FABRIANO È STATA per decenni il capoluogo morale delle Marche: qui sono cresciute svariate generazioni di classe dirigente regionale, con l’ultimo erede Gian Mario Spacca che ha però ceduto cinque anni fa, quando dopo un decennio da governatore sostenuto dal centrosinistra, prese la fatale decisione di candidarsi con Forza Italia, racimolando un poco onorevole quarto posto, senza neppure riuscire a farsi eleggere in consiglio. Un destino simile è toccato in sorte a Paola Merloni, la principessa di famiglia, entrata al Senato nel 2013 con la lista di Mario Monti e rapidamente sprofondata nell’anonimato.

Ecco, il non aver più nulla da dire né nulla da esprimere è la cifra sociale che al momento è in grado di offrire la cittadina di Fabriano. E questo per il centrosinistra marchigiano è un dramma: la destra rischia seriamente di vincere le elezioni, e al netto della chiamata alle armi per respingere i barbari, nessuno sembra avere la più pallida idea sul da farsi. Il luogo comune diventa realtà tangibile: non è che la sinistra di governo non riesce più a rappresentare gli operai, è che proprio non appare possibile trovare un linguaggio comune, un modo per intendersi. Ufficialmente tacciono tutti, ad eccezione di quelli di Dipende da Noi – la lista di sinistra capeggiata dal filosofo Roberto Mancini – che parla di necessità di «un progetto nuovo che trasformi le produzioni mirando a spazi reali di mercato, con il sostegno diretto della Regione e dello Stato» – e di Marche Coraggiose (alleati del Pd), che tramite la candidata anconetana Serena Cavalletti prova a rilanciare: «Bisognerebbe cambiare modello sociale in favore dei lavoratori, i proventi dell’automazione vanno regolamentati perché la ricchezza prodotta sia distribuita anche agli operai».

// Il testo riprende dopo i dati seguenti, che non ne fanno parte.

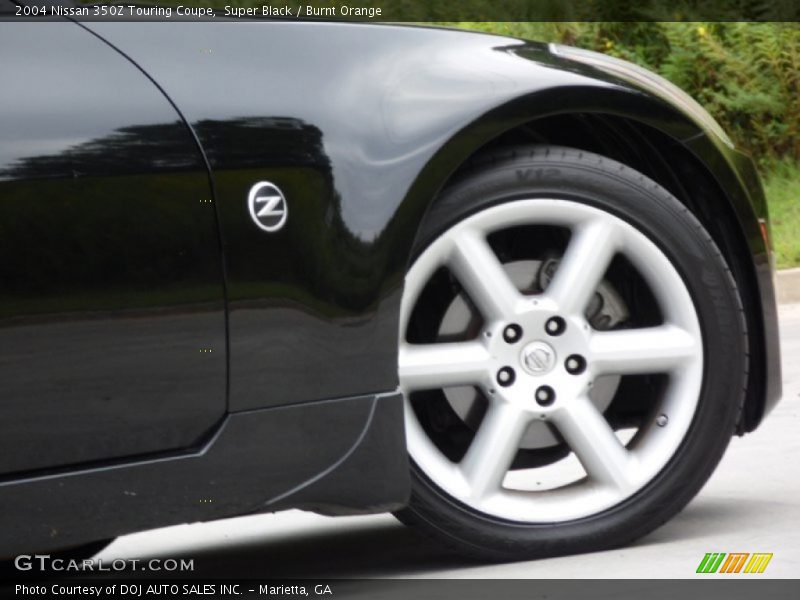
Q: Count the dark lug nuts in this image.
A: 5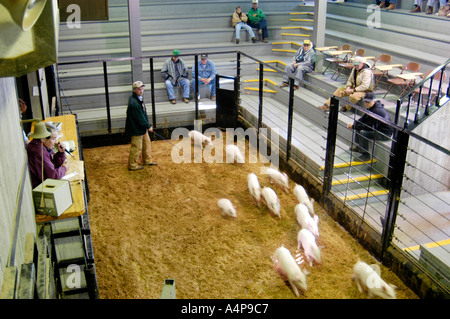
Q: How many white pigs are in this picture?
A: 11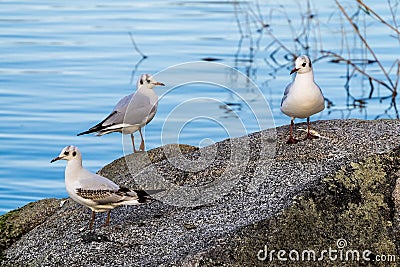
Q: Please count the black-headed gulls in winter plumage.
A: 3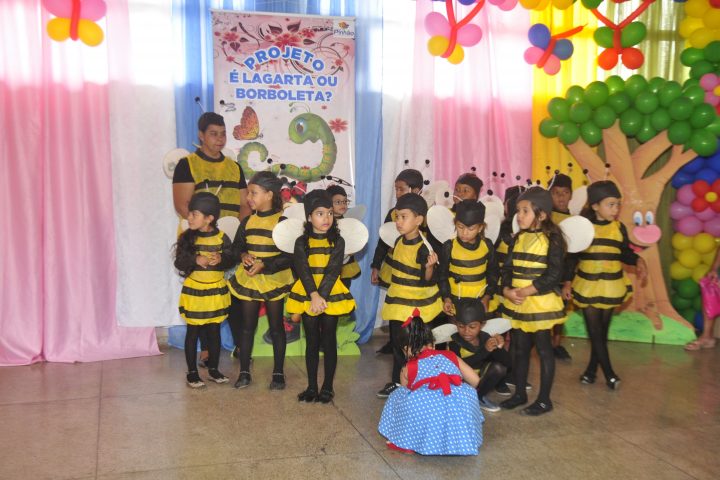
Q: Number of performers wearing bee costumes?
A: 14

UN ALTRO DATO: a Fabriano non ci sono più multinazionali, ormai la zona industriale è un insieme di aziende che passano di mano in mano ogni pochi anni e a ogni cambio di proprietà il numero di lavoratori cala, senza mobilità verso altri luoghi di lavoro. Resiste solo la Whirlpool, che pure non sta attraversando un periodo felicissimo.

I LICENZIAMENTI alla Indelfab, a conti fatti, rappresentano solo un capitolo in più del piccolo romanzo del declino marchigiano. Benché il governo abbia imposto uno stop ai licenziamenti, Porcarelli ha deciso che non poteva fare altrimenti, e il segretario della Fiom di Ancona, Tiziano Beldomenico può solo prendere atto di una situazione insostenibile già da tempo. «Gli ammortizzatori sociali finiranno a settembre – spiega – e la proprietà, attraverso i suoi legali, ha deciso di licenziare. Non si vedono tante prospettive, possiamo solo sperare che il ministero dello Sviluppo economico decida di prorogare la cassa integrazione per 12 mesi e che l’azienda receda dai suoi propositi, ma è durissima».

LA SCONFITTA OPERAIA appare scontata: anche se dovesse nascere una nuova società, difficilmente si potranno assumere più di 150 o 200 persone. «Tra l’altro non ho la più pallida idea di dove l’azienda troverà le risorse per pagare i debiti che ha nei confronti dei lavoratori – prosegue Beldomenico -, credo che si andrà verso il fallimento e questo non c’entra niente con il Covid». L’autunno caldo non si vede, all’orizzonte i contorni sono quelli sfumati e malinconici del tramonto.